Records for this exercise -
[Start of section]

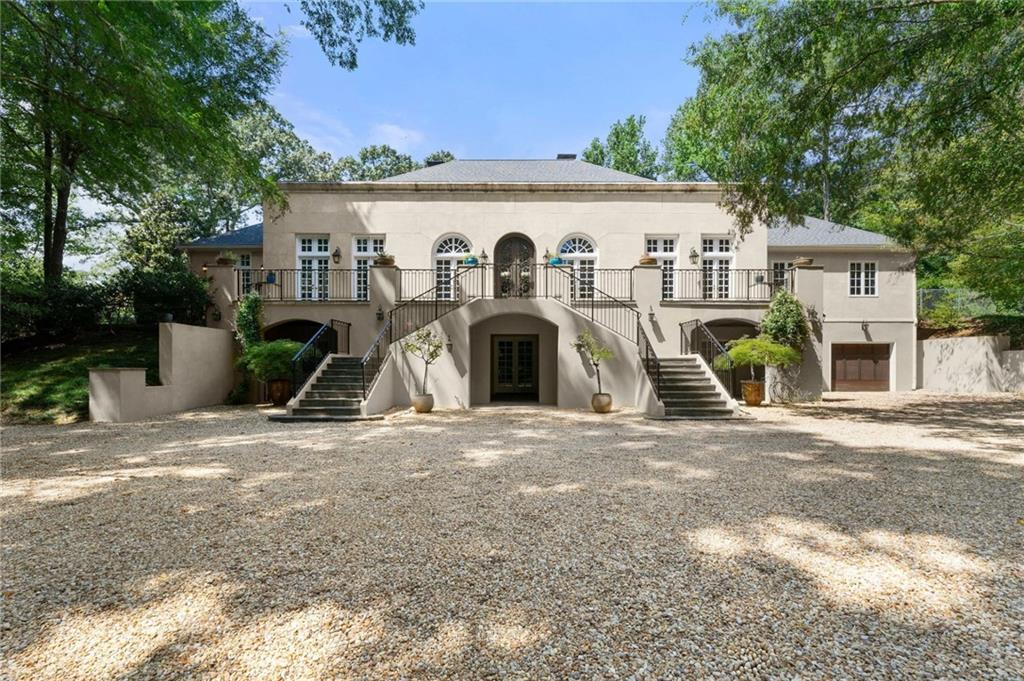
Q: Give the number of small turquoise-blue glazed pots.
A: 2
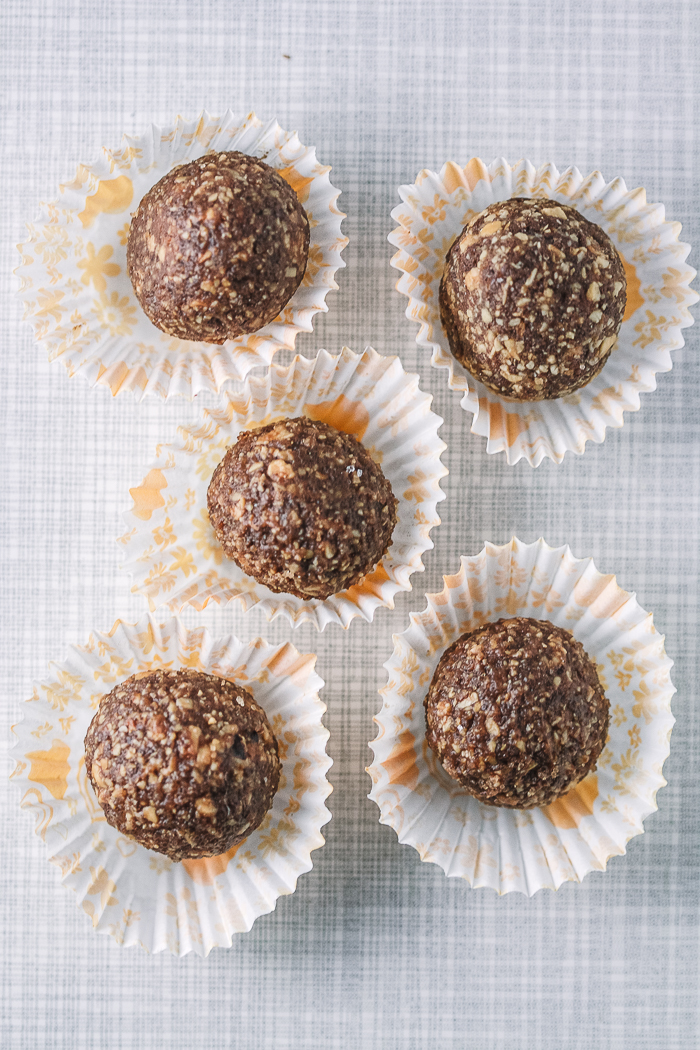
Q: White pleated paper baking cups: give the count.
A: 5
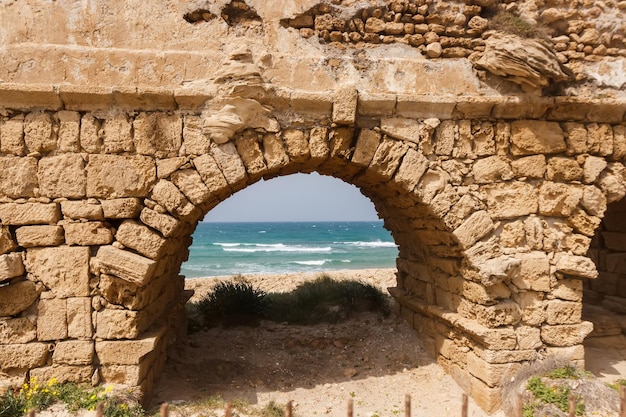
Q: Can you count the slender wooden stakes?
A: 11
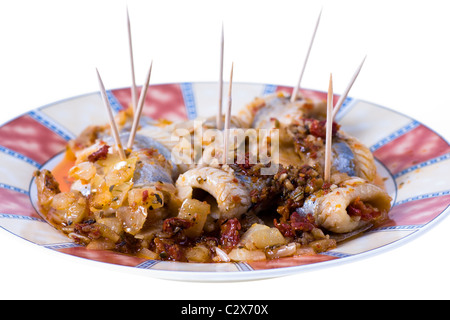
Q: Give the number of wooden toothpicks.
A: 8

[End of section]

Work item - The response must restate each line of the material above exactly and contain no images.

Exercise solution -
Q: Give the number of small turquoise-blue glazed pots.
A: 2
Q: White pleated paper baking cups: give the count.
A: 5
Q: Can you count the slender wooden stakes?
A: 11
Q: Give the number of wooden toothpicks.
A: 8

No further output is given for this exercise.